Samuel Gordon (10 September 1871 – 10 January 1927) was an English novelist, short story writer, and playwright. His fiction largely focused on the lives of contemporary English and Russian Jews.

Biography
Samuel Gordon was born in Buk, Province of Posen, to Jewish parents Bertha () and Rev. Abraham Elias Gordon. He went to England with his parents in 1883, where his father became cantor of the Great Synagogue of London. Gordon was educated at the City of London School, and read Classics at Queens' College, Cambridge, obtaining a Bachelor of Arts degree in 1893. He was appointed secretary of the Great Synagogue the following year.

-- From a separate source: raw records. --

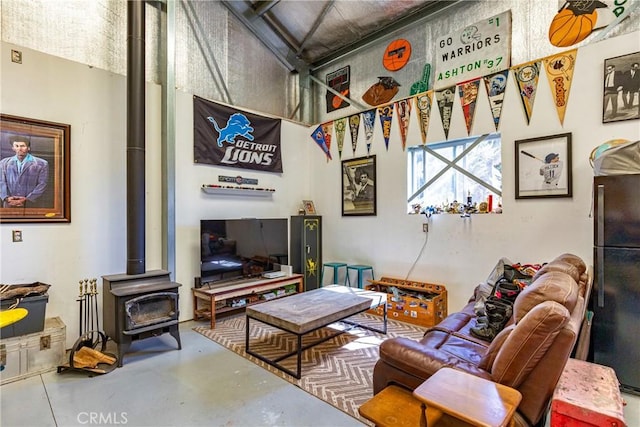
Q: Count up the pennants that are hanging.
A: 13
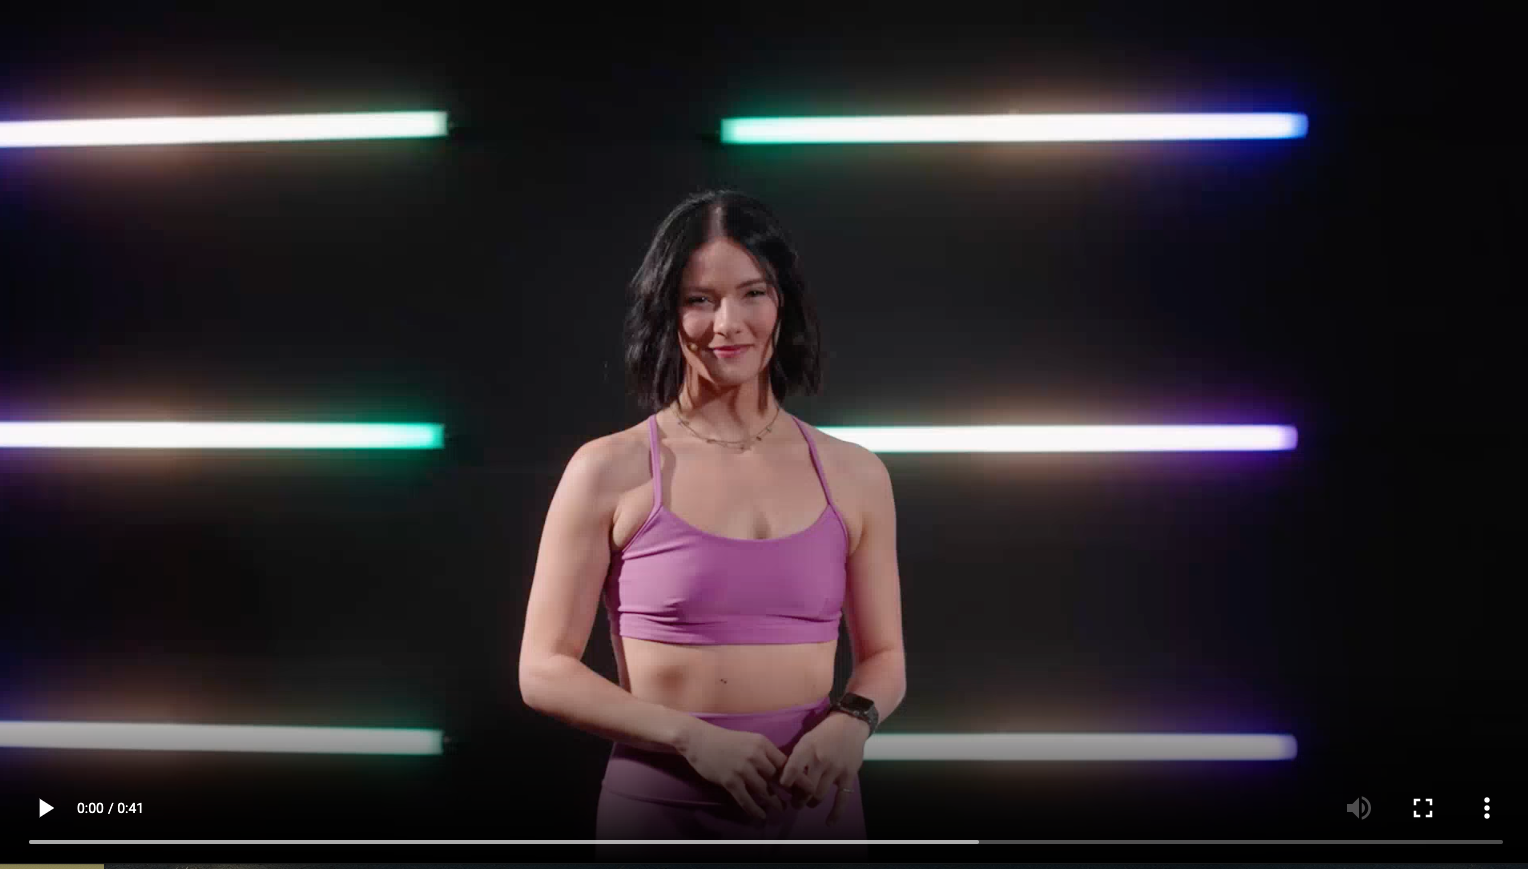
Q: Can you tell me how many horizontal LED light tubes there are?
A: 6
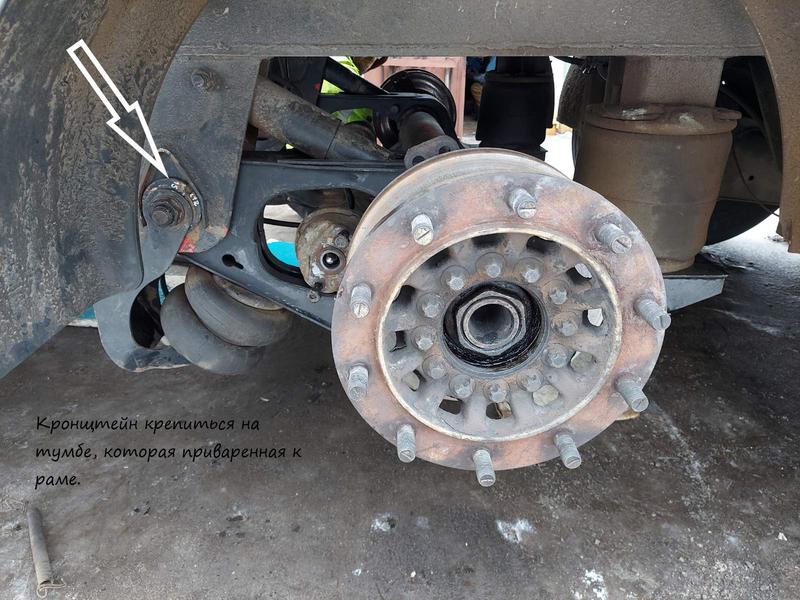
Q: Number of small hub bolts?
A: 12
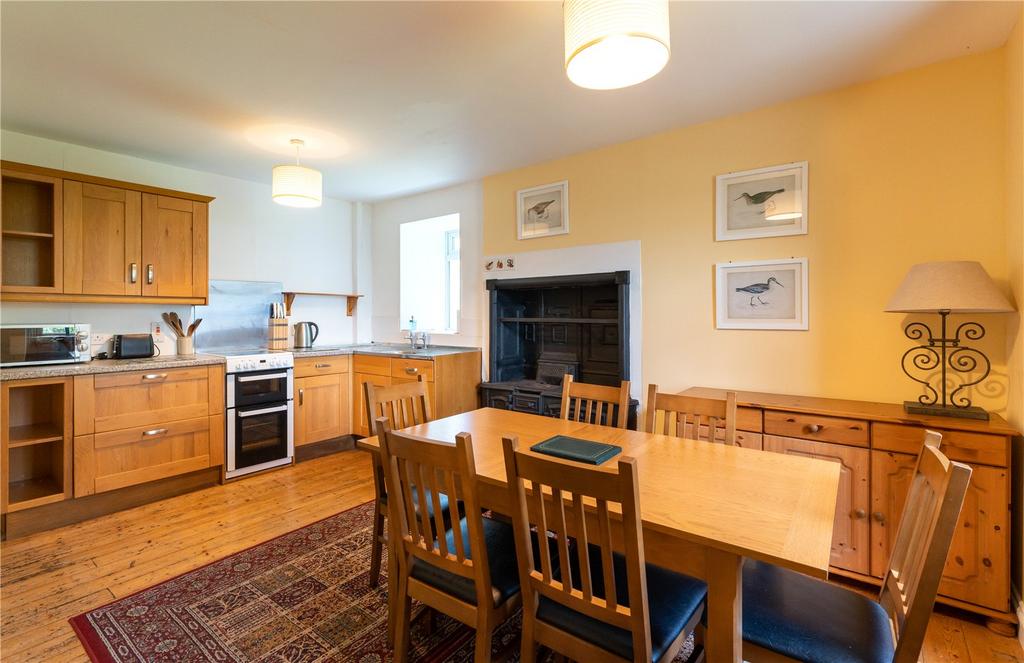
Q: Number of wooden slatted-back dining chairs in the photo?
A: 6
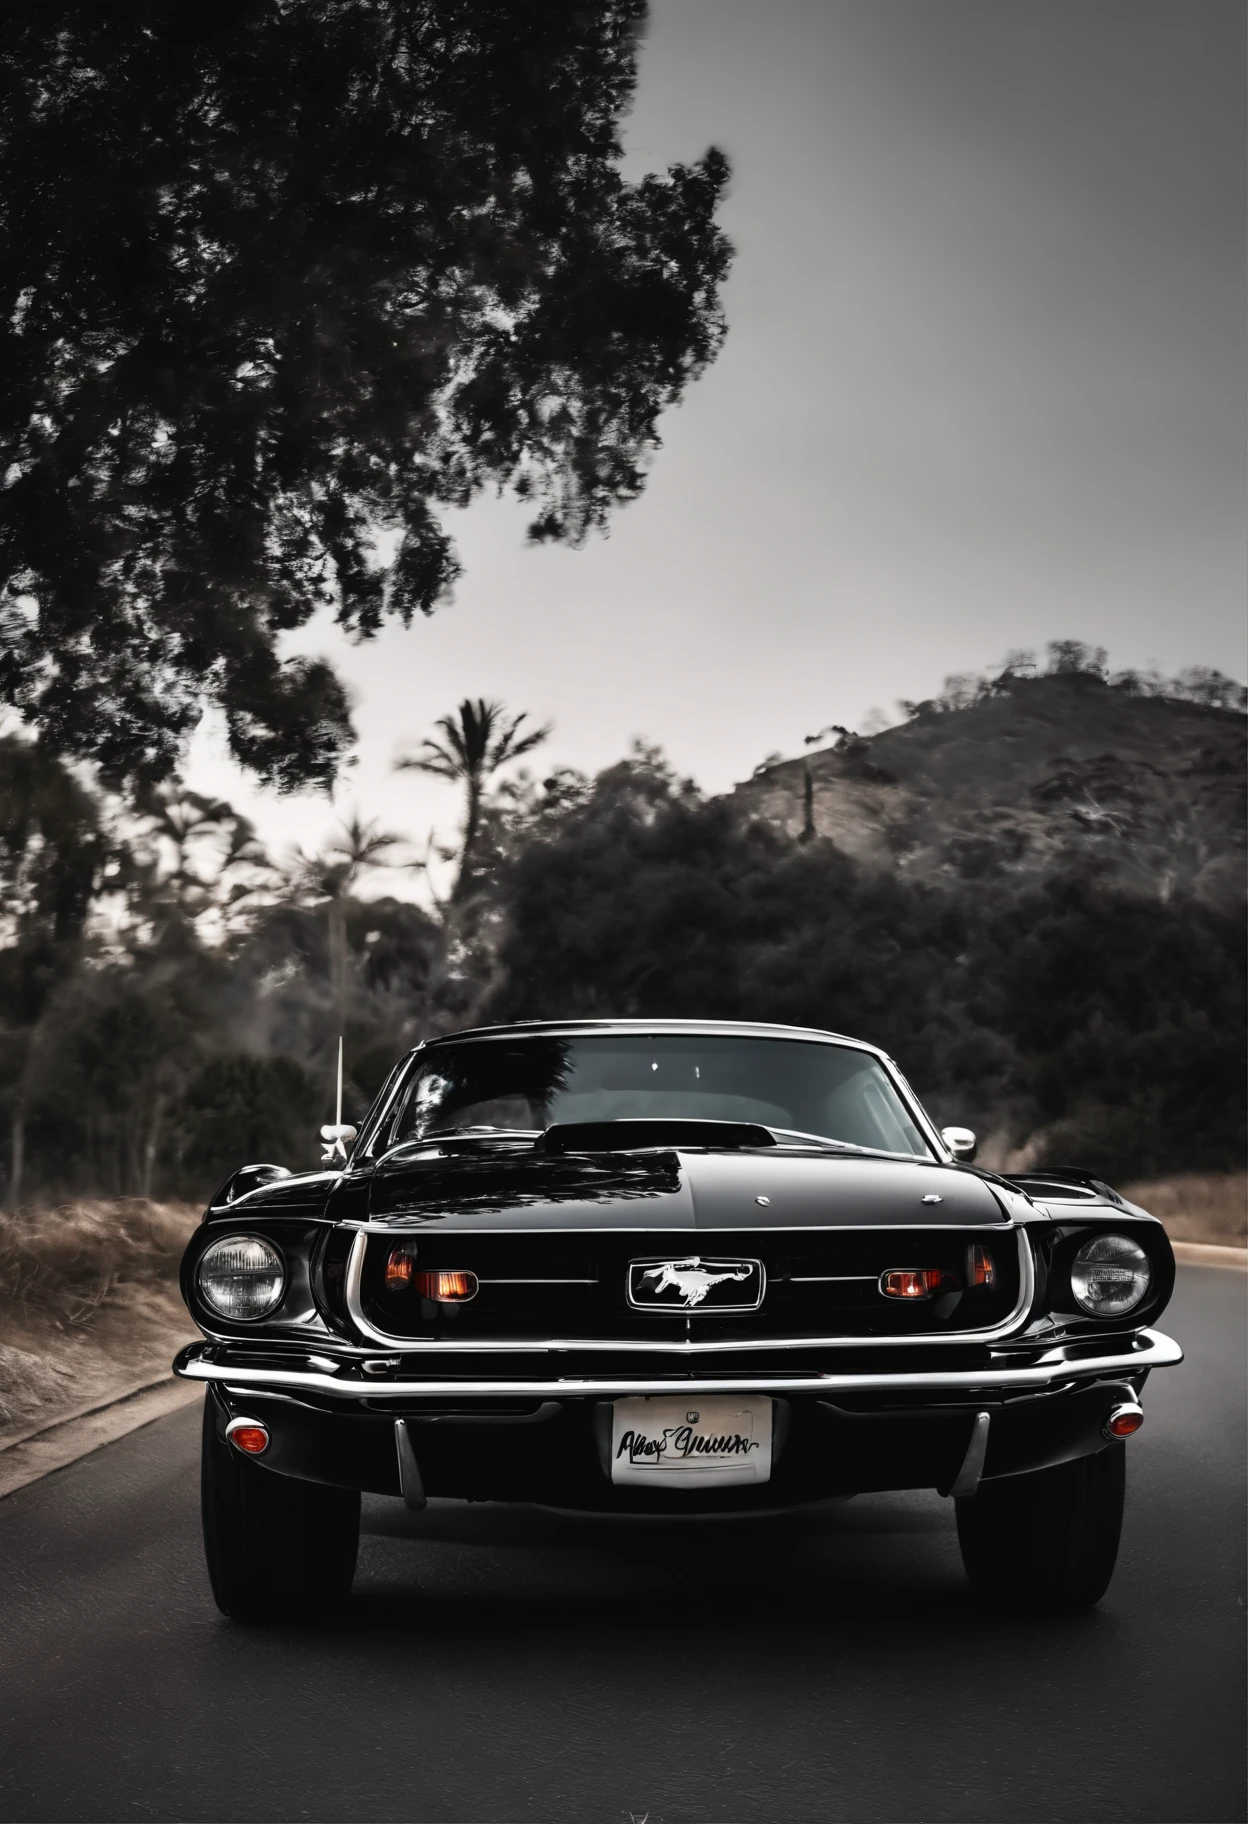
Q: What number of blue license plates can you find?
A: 0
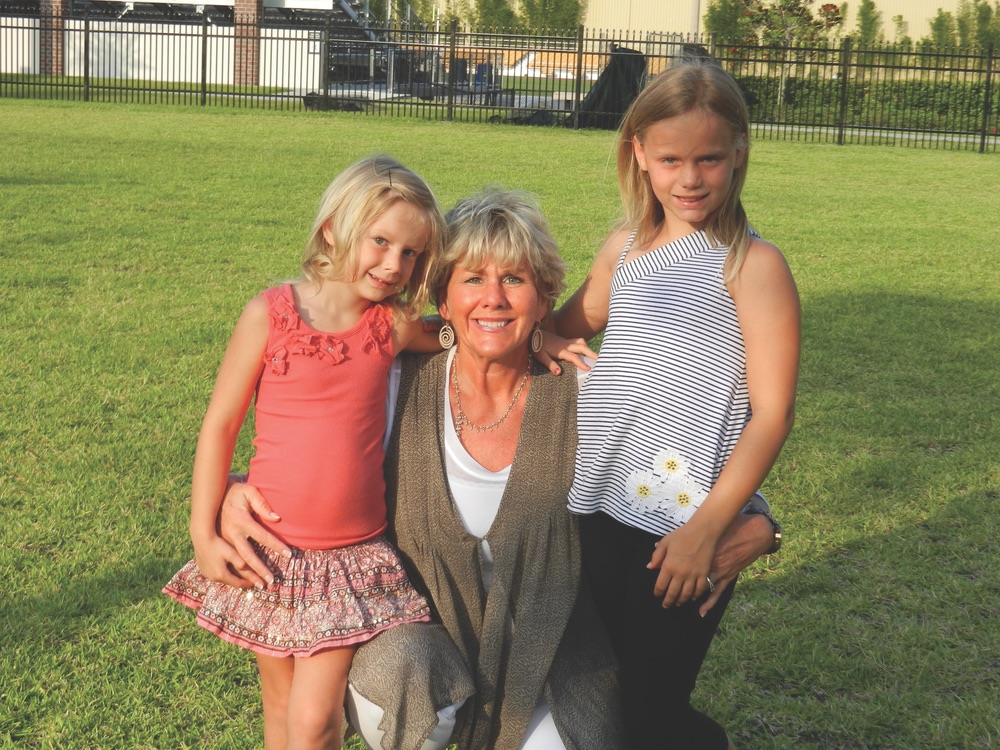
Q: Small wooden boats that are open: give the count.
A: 0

Gordon published several novels and volumes of short stories, mainly dealing with Jewish life and character, among them A Handful of Exotics (1897), Daughters of Shem (1898), Lesser Destinies (1899), Strangers at the Gate (1902), God's Remnants (1916), and the historical romance The Lost Kingdom; or, the Passing of the Khazars (1926). In Years of Tradition (1897) and The New Galatea (1901) were his chief works outside Jewish lines. Gordon's most accomplished work was Sons of the Covenant: A Tale of London Jewry (1900), which portrays the lives of two newly-arrived Jewish immigrants to London's East End.

He travelled widely in Europe and lived briefly in the United States. As a journalist, Gordon covered the Fourth Zionist Congress in London for The Manchester Guardian in 1900. He later worked in the Censor's Office during the World War I.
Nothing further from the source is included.